Nice trip, great memories for the kids. What beach is that, looks like Matagorda? Thanks.


----------



## surfguy (May 17, 2011)

Nice report man! Good job on the reds. :fish:


----------



## TexasTom (Mar 16, 2011)

Awesome catches! Looks like a couple more young fishermen hooked on surf fishing!! That's what its all about!

Congrats!
Tom


----------



## Here Fish (Oct 24, 2013)

Nicely done! getting the kiddos into it early in life, awesome.


----------



## mikeinsugarland (Apr 5, 2013)

Nice catches !! Those kids are going to remember it for life ..


----------



## troutless (Feb 17, 2006)

Way to Go Oscar and Bigfost, I sure like seeing the kids pull in those fish.

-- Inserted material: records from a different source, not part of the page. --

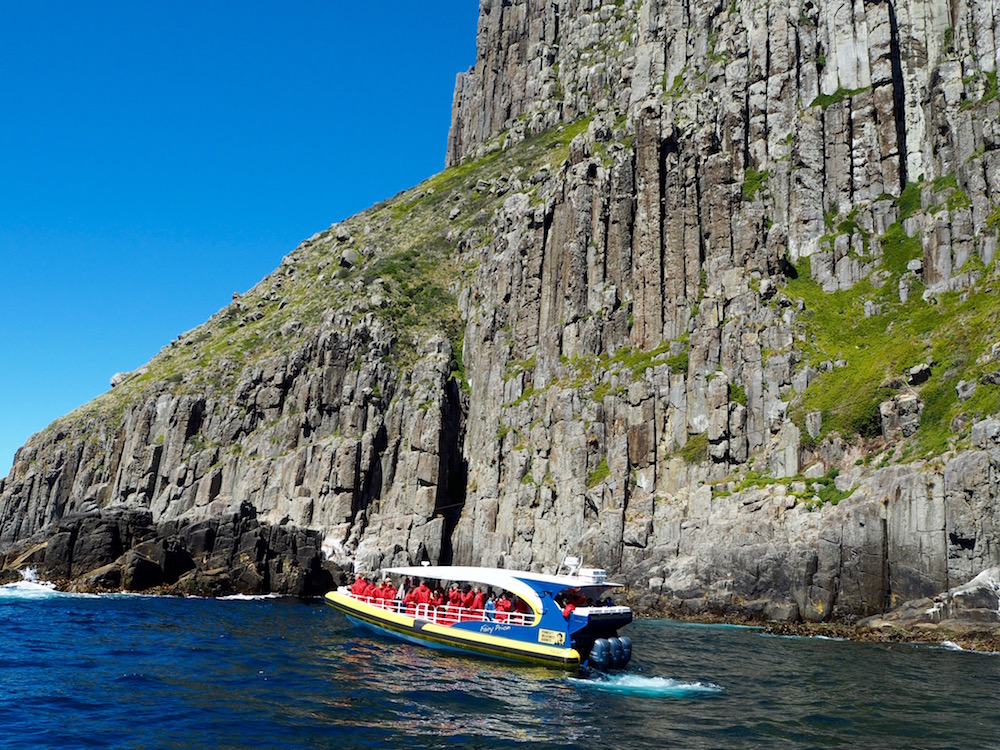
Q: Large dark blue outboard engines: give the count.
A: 3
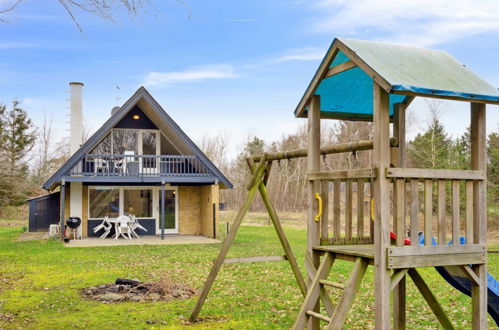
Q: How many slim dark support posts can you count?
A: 2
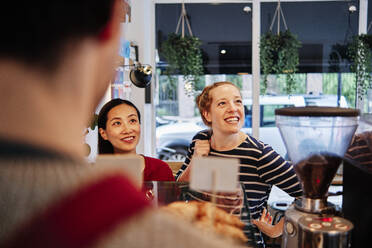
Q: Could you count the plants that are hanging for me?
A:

And sounded like a lot of fun.


----------



## mikeinsugarland (Apr 5, 2013)

BTW, Oscar, care to share where did you fished ?


----------



## [email protected] (Jan 14, 2005)

I forgot to mention that those fish came from SeaRim. That one big fish was 45" and weighed well over 35 pounds.

Thanks all!


----------



## fishhawkxxx (Jul 7, 2012)

thanx oscar n big fost! ya givin me tha fever!!!!!


----------



## scrambler (May 28, 2004)

Nice trip!


----------



## Bankin' On It (Feb 14, 2013)

Wow! Way to go!


----------



## jfish87 (Feb 15, 2010)

Nice!!! That's a hell of a day!


----------



## SwineAssassiN (Jul 24, 2011)

Haha you know my dad? Sharkhunter? Hes in the buccees hat


----------



## TheBack40 (Nov 4, 2013)

Hell yeah... you can't beat a trip like that!


----------